The abbreviation "Nazi," the acronym "Gestapo," and the initials "SS" have become resonant elements of our vocabulary. Less known is "SD," and hardly anyone recognizes the combination "Sipo and SD." Although Sipo and SD formed the heart of the National Socialist police state, the phrase carries none of the ominous impact that it should. Although no single organization carries full responsibility for the evils of the Third Reich, the SS-police system was the executor of terrorism and "population policy" in the same way the military carried out the Reich's imperialistic aggression.
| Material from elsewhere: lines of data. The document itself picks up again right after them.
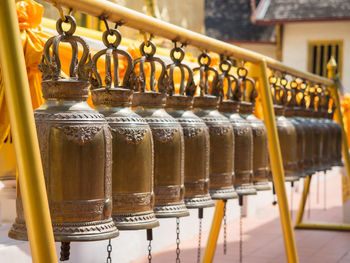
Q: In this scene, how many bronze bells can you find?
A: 14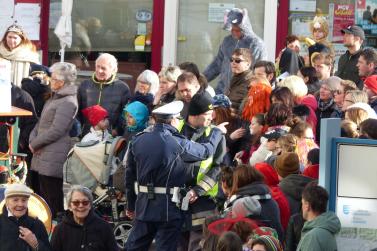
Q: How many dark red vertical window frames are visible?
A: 3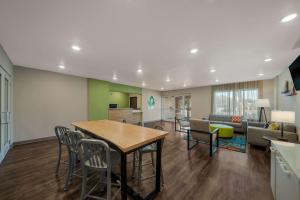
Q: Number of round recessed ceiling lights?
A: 14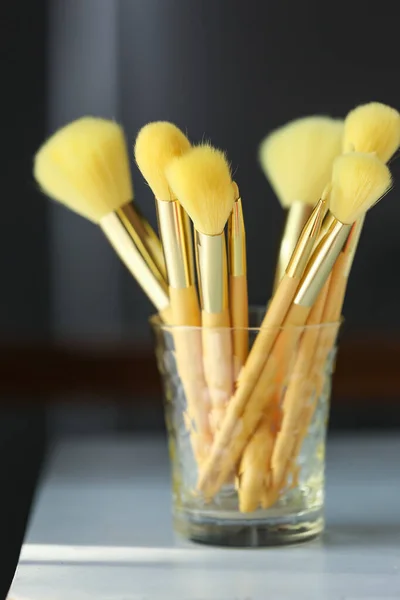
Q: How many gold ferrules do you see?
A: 8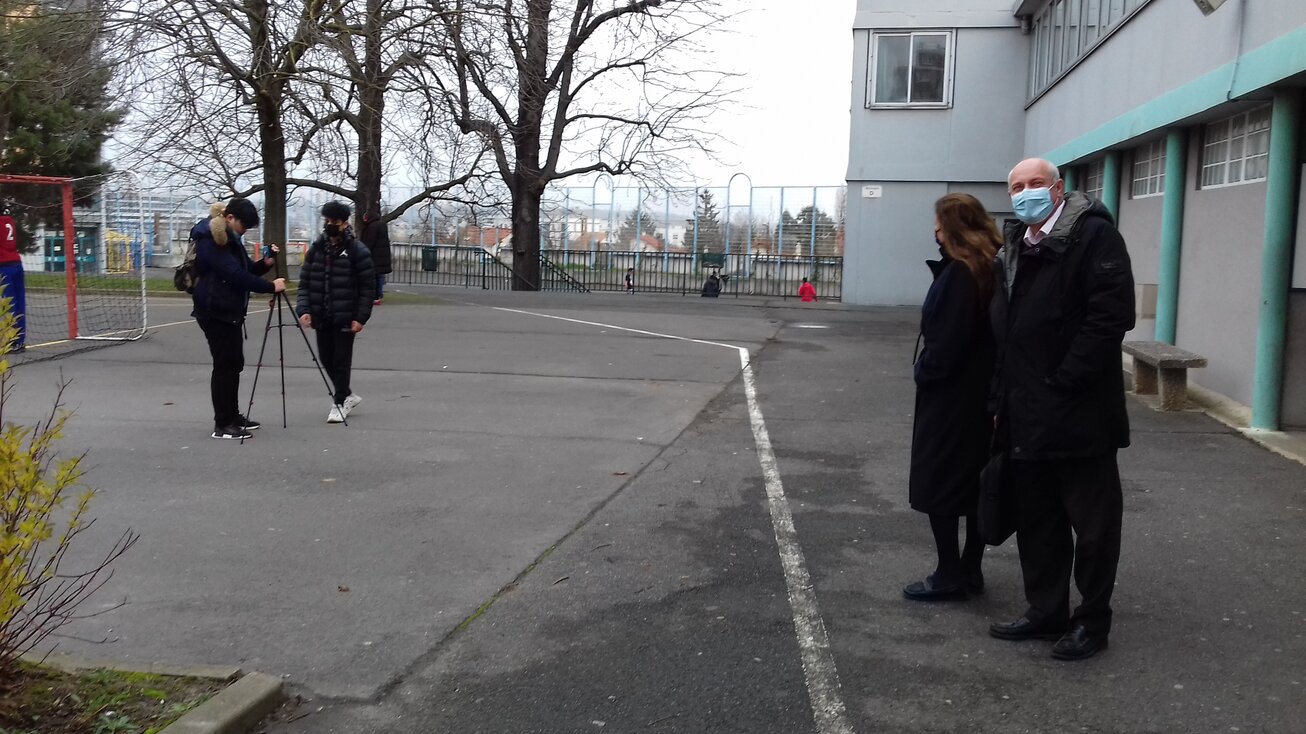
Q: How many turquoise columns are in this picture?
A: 4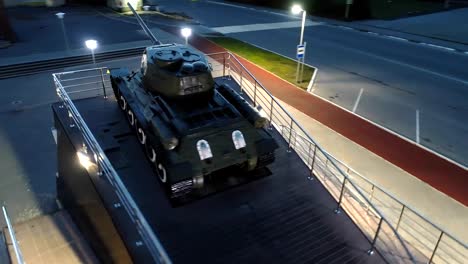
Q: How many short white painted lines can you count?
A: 2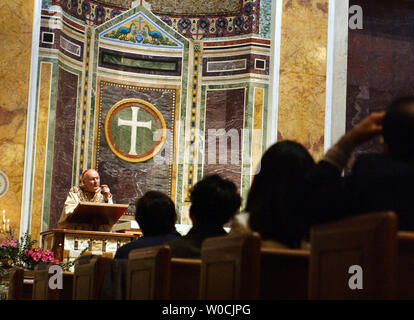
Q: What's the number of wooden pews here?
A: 6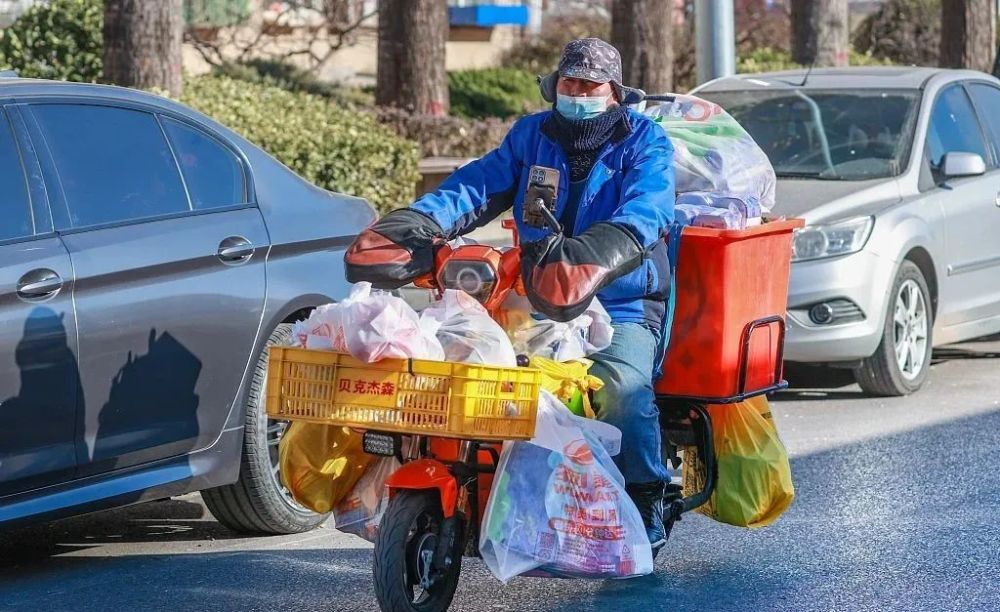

Within the police state, even the concentration camps could not rival the impact of Sipo and SD. It was the source not only of the "desk murderers" who administered terror and genocide by assigning victims to the camps, but also of the police executives for identification and arrest, and of the command and staff for a major instrument of execution, the Einsatzgruppen. Foundations of the Nazi Police State offers the narrative and analysis of the external struggle that created Sipo and SD. This book is the author's preface to his discussion of the internal evolution of these organizations in Hitler's Enforcers: The Gestapo and the SS Security Service in the Nazi Revolution.